— Task brief —
Which lines below include the string "What"? Please show each one.
[Excerpted data — start]
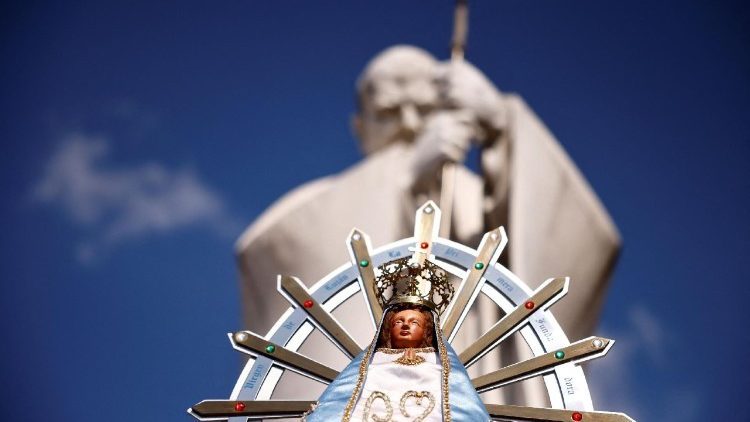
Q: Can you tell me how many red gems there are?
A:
[Excerpted data — finish]
[Excerpted data — start]
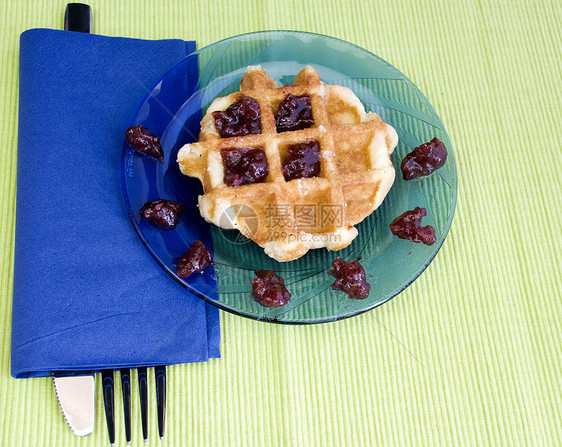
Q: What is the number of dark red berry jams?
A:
[Excerpted data — finish]
[Excerpted data — start]
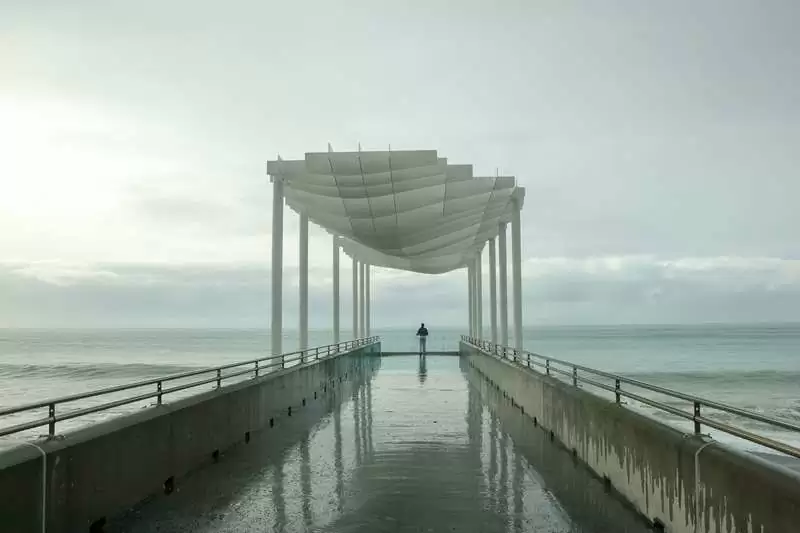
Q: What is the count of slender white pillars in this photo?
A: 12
[Excerpted data — finish]
— Written answer —
Q: What is the number of dark red berry jams?
Q: What is the count of slender white pillars in this photo?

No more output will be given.